The Mumford revival would be enough to recommend Up From the Depths. It is “the art of rediscovery” that distinguishes Sachs’s treatment of Mumford and Melville’s influence on him from other works of history. Rediscovery, Sachs explains, “requires frequent pauses and head-turnings, a willingness to flash back and forth in time, an openness to the uncanny.” Sachs’s book is a stunning example of the art of rediscovery.
Up from the Depths is “a story of two modern wanderers, convinced of their aloneness but still looking for connection.” Sachs tells their story beginning in 1927, the year that Mumford began work on his biography of Melville. The chapters alternate between Mumford’s biography and Melville’s. Despite the differences between Herman Melville and Lewis Mumford that were the consequence of the decades that separated the two authors, their similarities were profound. Both authors met uneven success and often felt neglected by their contemporaries. Both were married and had children. Both suffered the death of a child. Both experienced estrangement and dissatisfaction in their marriages though their affection for their wives lasted until their final days.

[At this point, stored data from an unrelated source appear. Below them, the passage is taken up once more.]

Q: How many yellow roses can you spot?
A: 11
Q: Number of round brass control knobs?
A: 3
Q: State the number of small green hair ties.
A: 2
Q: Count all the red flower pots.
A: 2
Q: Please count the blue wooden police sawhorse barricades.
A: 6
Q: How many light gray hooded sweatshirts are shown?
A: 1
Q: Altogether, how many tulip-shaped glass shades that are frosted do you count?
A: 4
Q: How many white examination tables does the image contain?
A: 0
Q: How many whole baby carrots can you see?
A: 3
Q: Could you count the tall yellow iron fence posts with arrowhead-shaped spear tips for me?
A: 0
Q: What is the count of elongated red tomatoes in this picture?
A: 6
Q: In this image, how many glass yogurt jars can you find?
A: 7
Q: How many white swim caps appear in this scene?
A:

Sachs weaves their personal similarities and their intellectual sympathies together into one story, even as he moves quickly between the lives of the two men, and “the jump cuts between the nineteenth century and the twentieth, are meant especially to capture the continuity that persists in the face of undeniable change, to provide the visceral experience of suddenly hearing history’s uncanny echoes.” Sachs’s “willingness to flash back and forth in time” leaves readers with a subtle, poignant, understanding of the relationship between the past, present, and future. Sachs also offers his readers a tether for those who feel unmoored and alone as a result of modernity. By telling “the story of [these] two modern wanderers” Sachs shows us the possibility of connection despite the years and the changing circumstances that separate them.